Data extracted from a collection:
○ ○ ○ ○

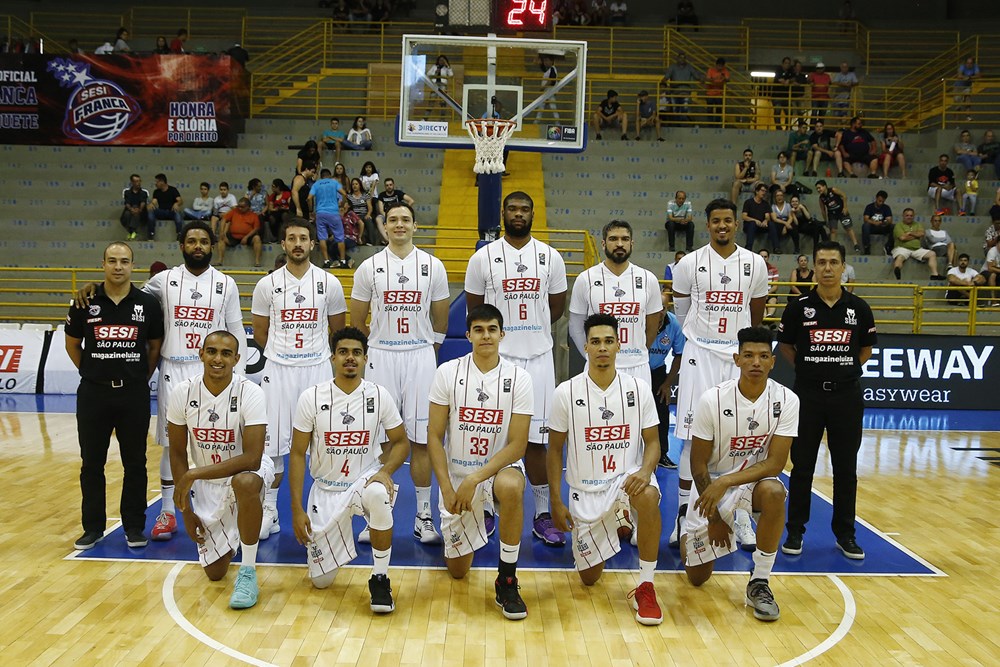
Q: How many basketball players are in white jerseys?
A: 11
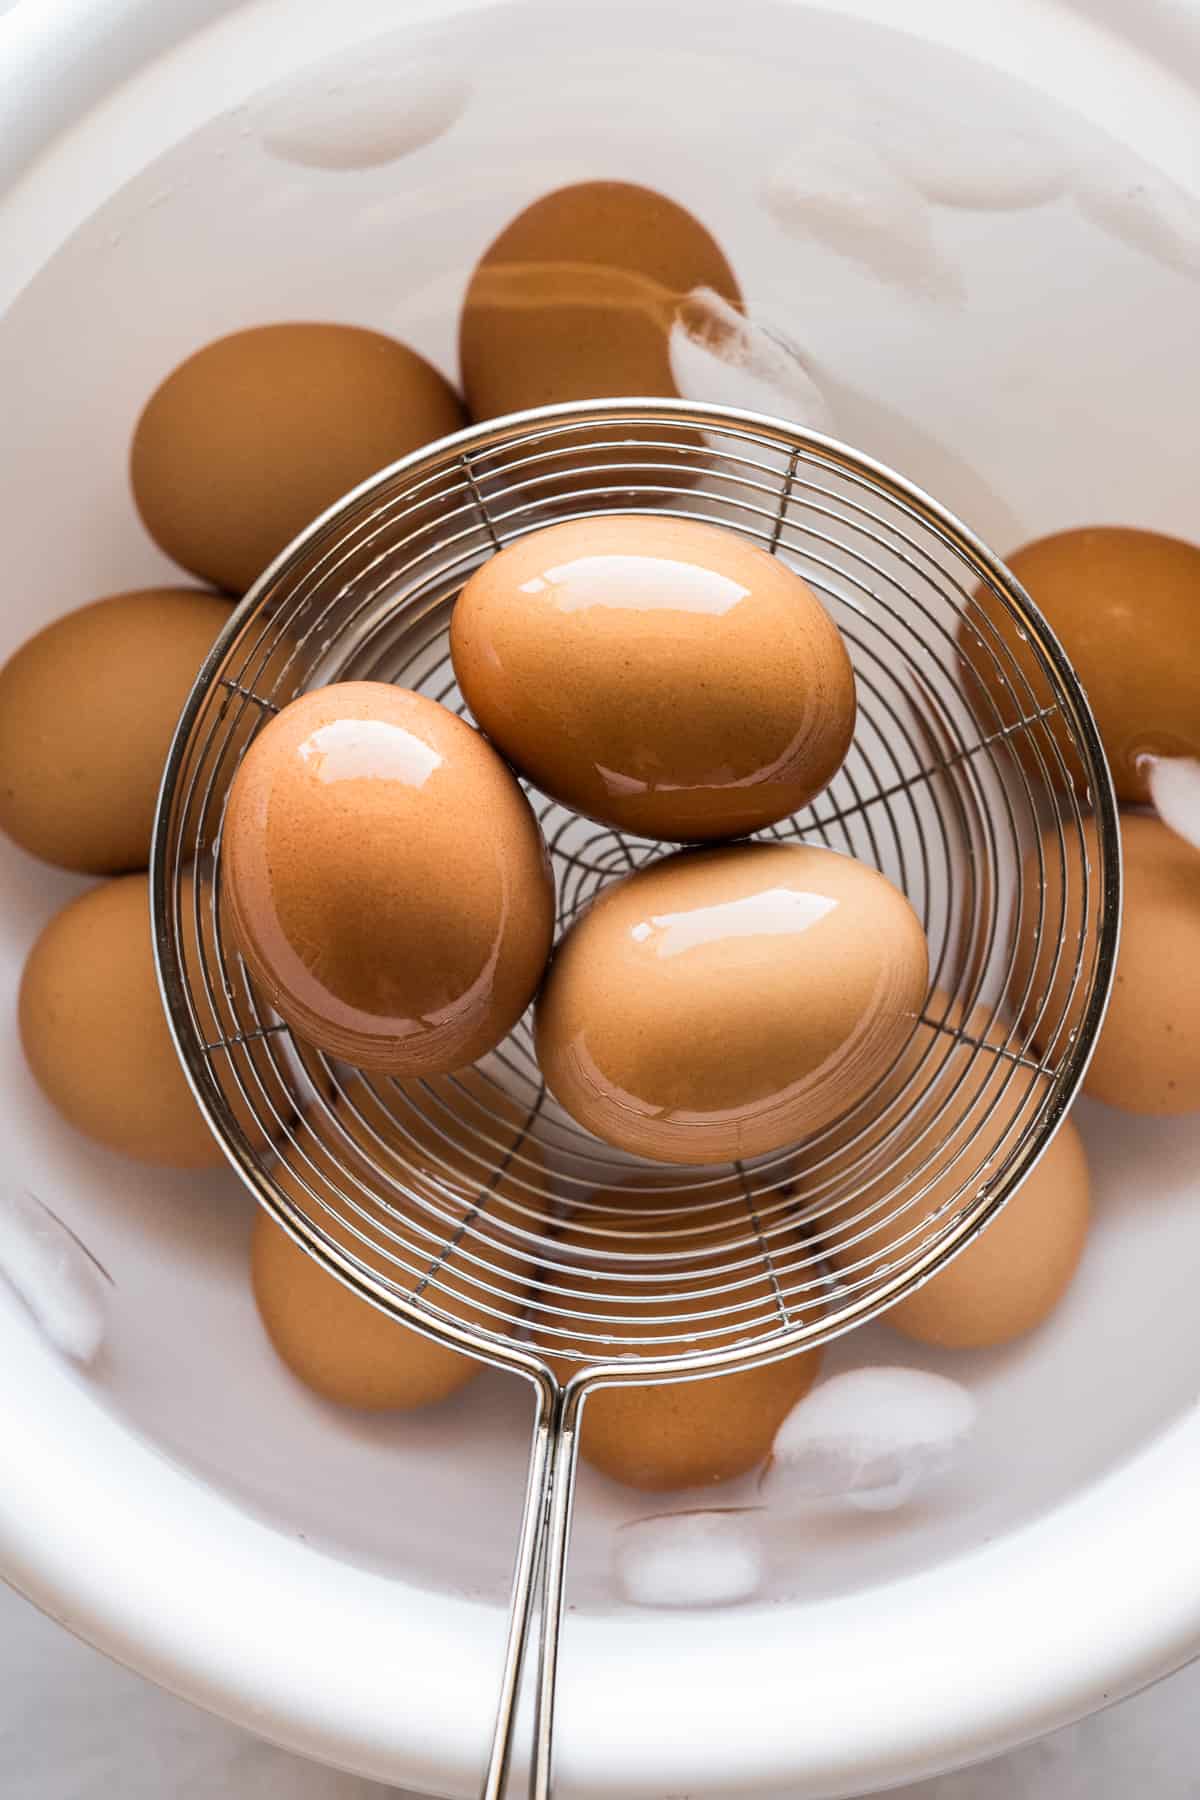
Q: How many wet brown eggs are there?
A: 12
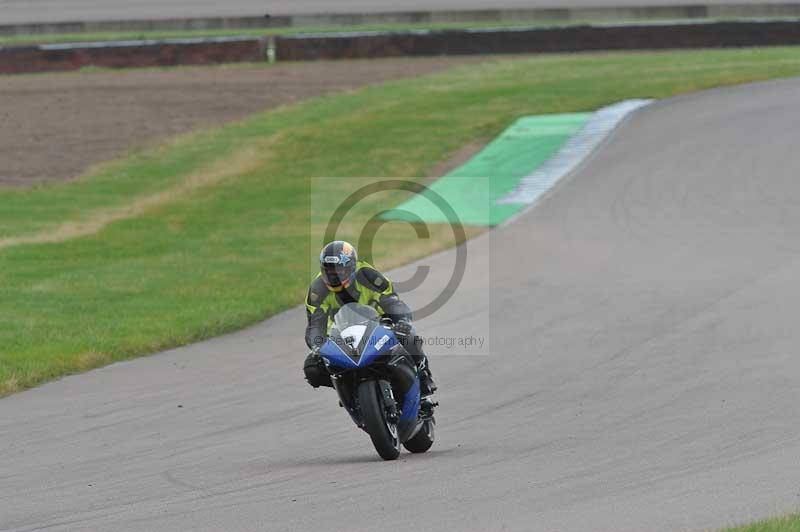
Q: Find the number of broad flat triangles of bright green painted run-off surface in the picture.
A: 1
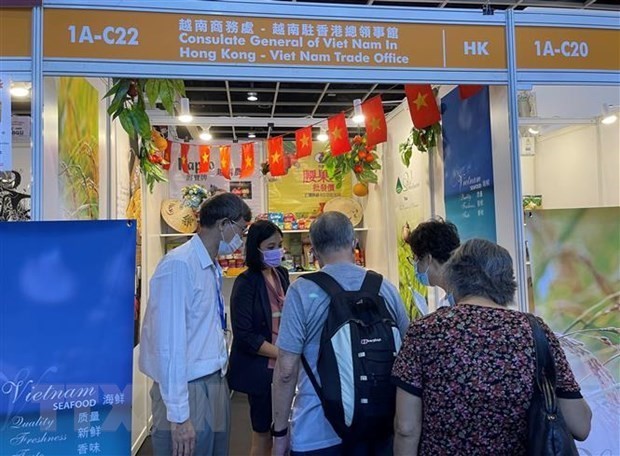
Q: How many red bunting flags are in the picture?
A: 11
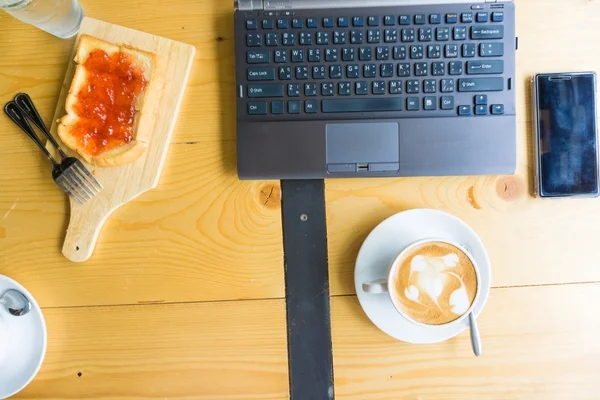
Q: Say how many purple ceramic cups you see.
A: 0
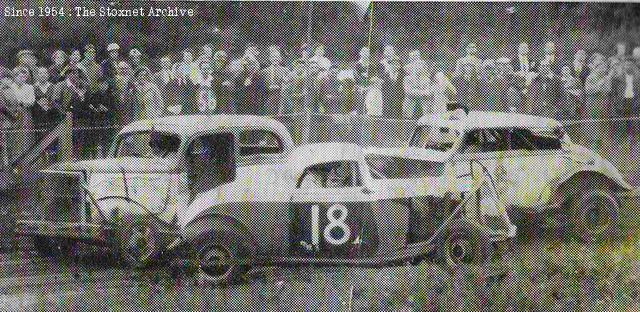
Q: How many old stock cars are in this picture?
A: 3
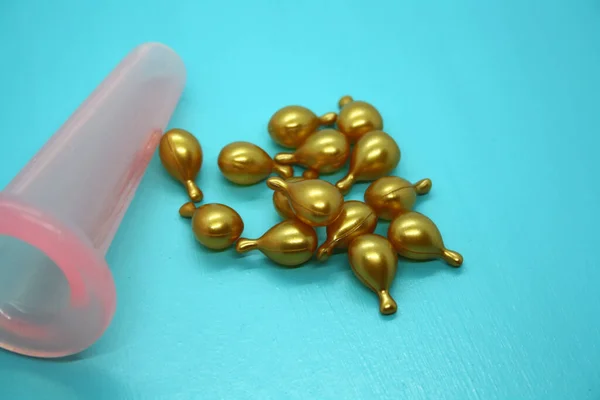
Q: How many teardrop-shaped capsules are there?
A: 14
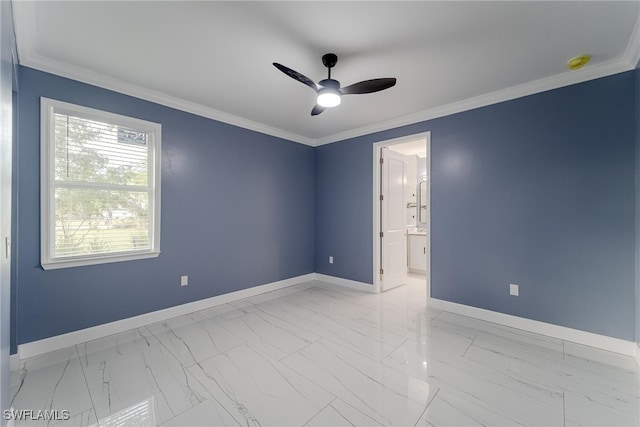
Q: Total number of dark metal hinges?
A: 4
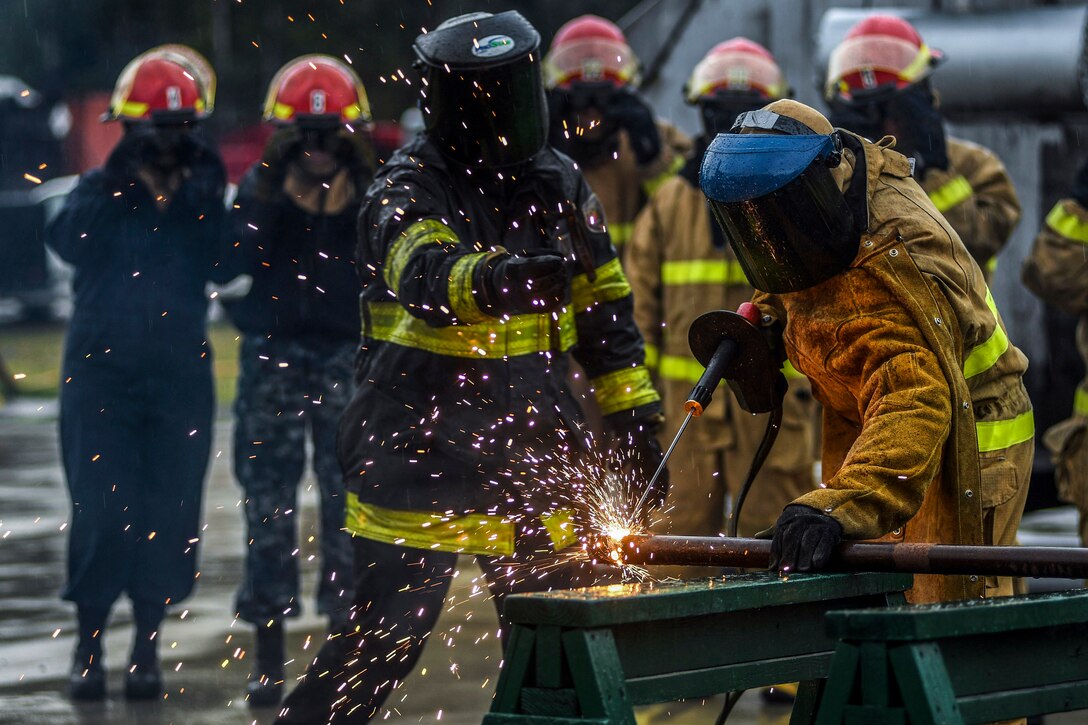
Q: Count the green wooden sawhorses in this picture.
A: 2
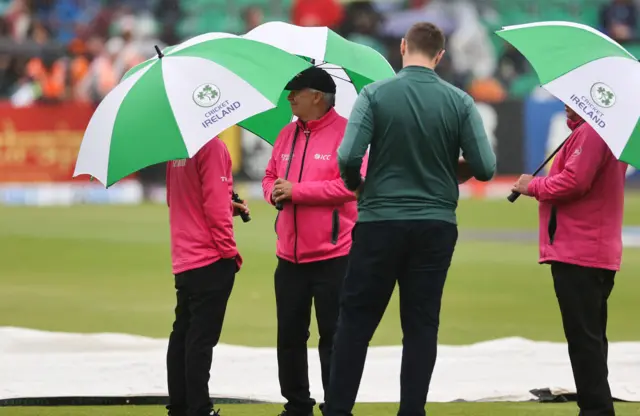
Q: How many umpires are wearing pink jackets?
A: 3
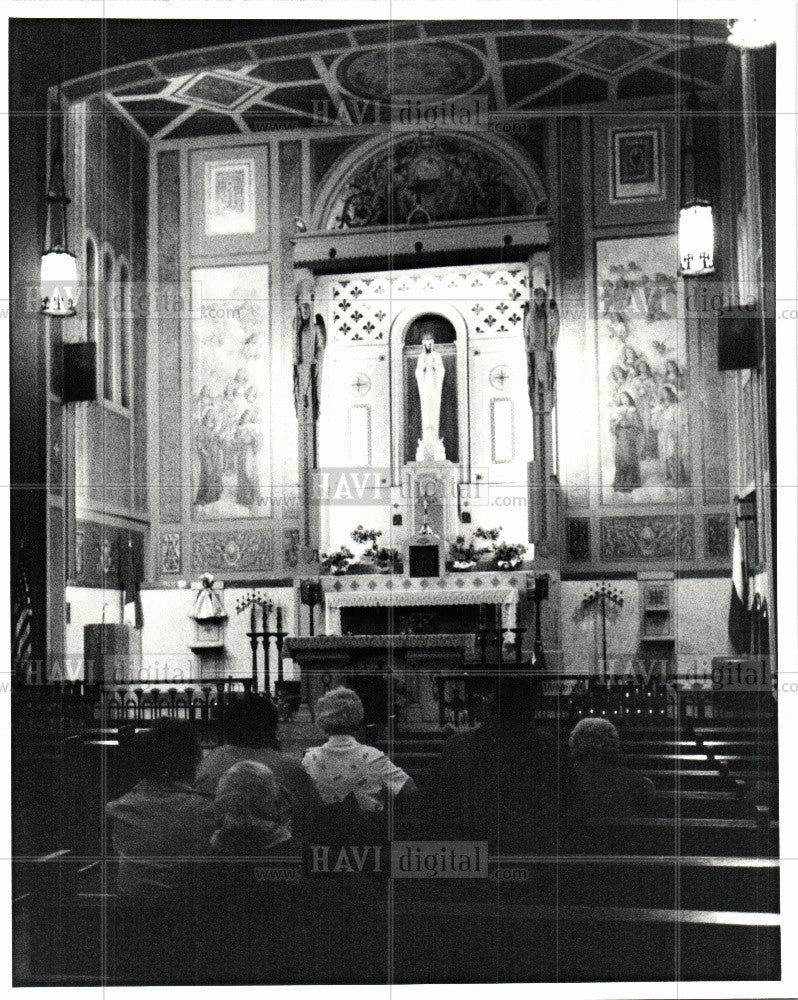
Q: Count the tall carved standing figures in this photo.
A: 3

○ ○ ○ ○

Your objective: Could you transcribe all of the data exactly and omit the pictures?

Exercise response:
Q: How many basketball players are in white jerseys?
A: 11
Q: How many wet brown eggs are there?
A: 12
Q: Find the number of broad flat triangles of bright green painted run-off surface in the picture.
A: 1
Q: How many red bunting flags are in the picture?
A: 11
Q: Say how many purple ceramic cups you see.
A: 0
Q: How many old stock cars are in this picture?
A: 3
Q: How many teardrop-shaped capsules are there?
A: 14
Q: Total number of dark metal hinges?
A: 4
Q: Count the green wooden sawhorses in this picture.
A: 2
Q: How many umpires are wearing pink jackets?
A: 3
Q: Count the tall carved standing figures in this photo.
A: 3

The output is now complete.